I’ve found it VERY helpful to work on multiple projects in one Tinderbox file, that way the projects and can leverage all the various “notes” that I include in my “Resources Folder,” “resources” being a term for atomic reusable, refined notes that I can draw inspiration from or use verbatim.

Yes, this can be the case. For me, especially for notes like “people,” “companies,” “Terms,” etc., it can take me several projects to refine the notes. For example, if I’m working on 5 or 6 different conferences, I like working on them all in one Tinderbox file. That way I can track all the different events that I have the same person speaking. I can see the link. Look at the different session abstracts they’ve provided me, etc. I tried having a TBX file per event, and I found that I was duplicating people across multiple files, duplicating terms, and losing the incremental edit that I was making on them. All my hard work was getting siloed into the files, which made readability difficult.

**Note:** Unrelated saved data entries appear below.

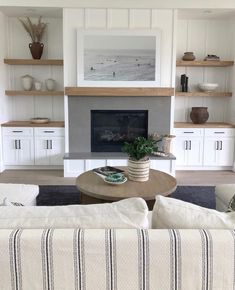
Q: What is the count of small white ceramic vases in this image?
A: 3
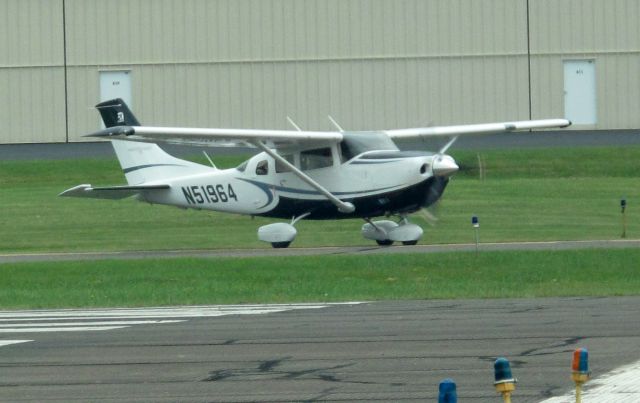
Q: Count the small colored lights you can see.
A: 5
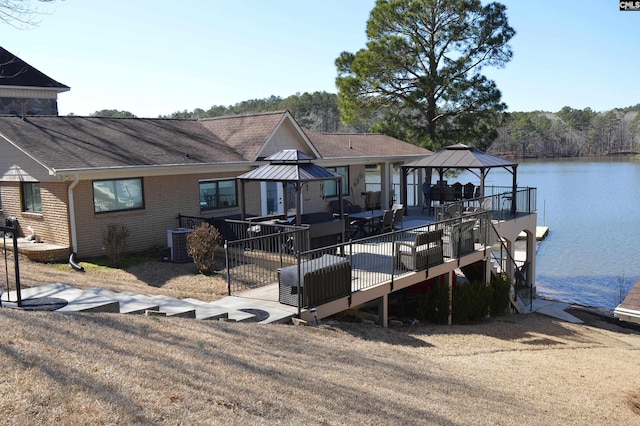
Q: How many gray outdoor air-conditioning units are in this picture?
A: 1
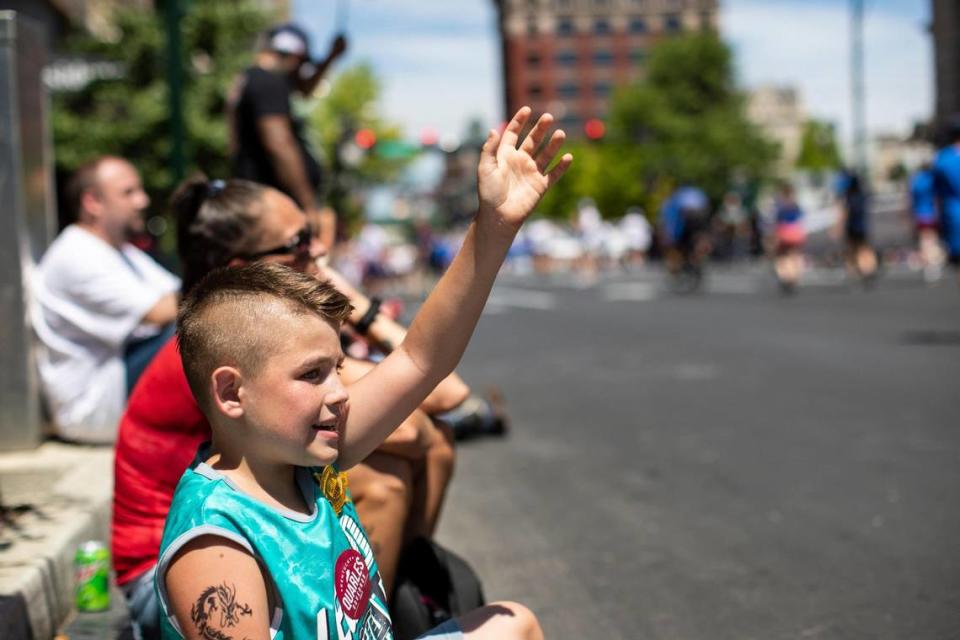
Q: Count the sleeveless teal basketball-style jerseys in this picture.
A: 1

I typically work with 4 Tinderboxes.

  1. My Teaching Tinderbox: This one holds all the classes I teach as well as the drafts of the textbooks and teaching artifacts I use for both the classes and textbooks.
  2. My work and industry thought-leadership file: This holds my projects, sales pipeline, social media posts, and thought-leadership articles
  3. My trade association work: This holds all the work I’m doing for the Mobile Ecosystem Forum and the ID & Data working group that I chair, including working group people, meeting notes, and the events I organize for the working group.
  4. My doctorate dissertation: this holds all my research and every draft of my dissertation.

Across these 4 files I have about 50K notes.

There is some duplication that I need to make between these three files. as people, companies, and terms do cross over between the files…but I’ve found several ways to manage this. I’d love it if I could find a way to have a Tinderbox that holds the common repository that I could draw from for my individual files (essentially self-collaboration), but I think this would be architecturally difficult to code and manage.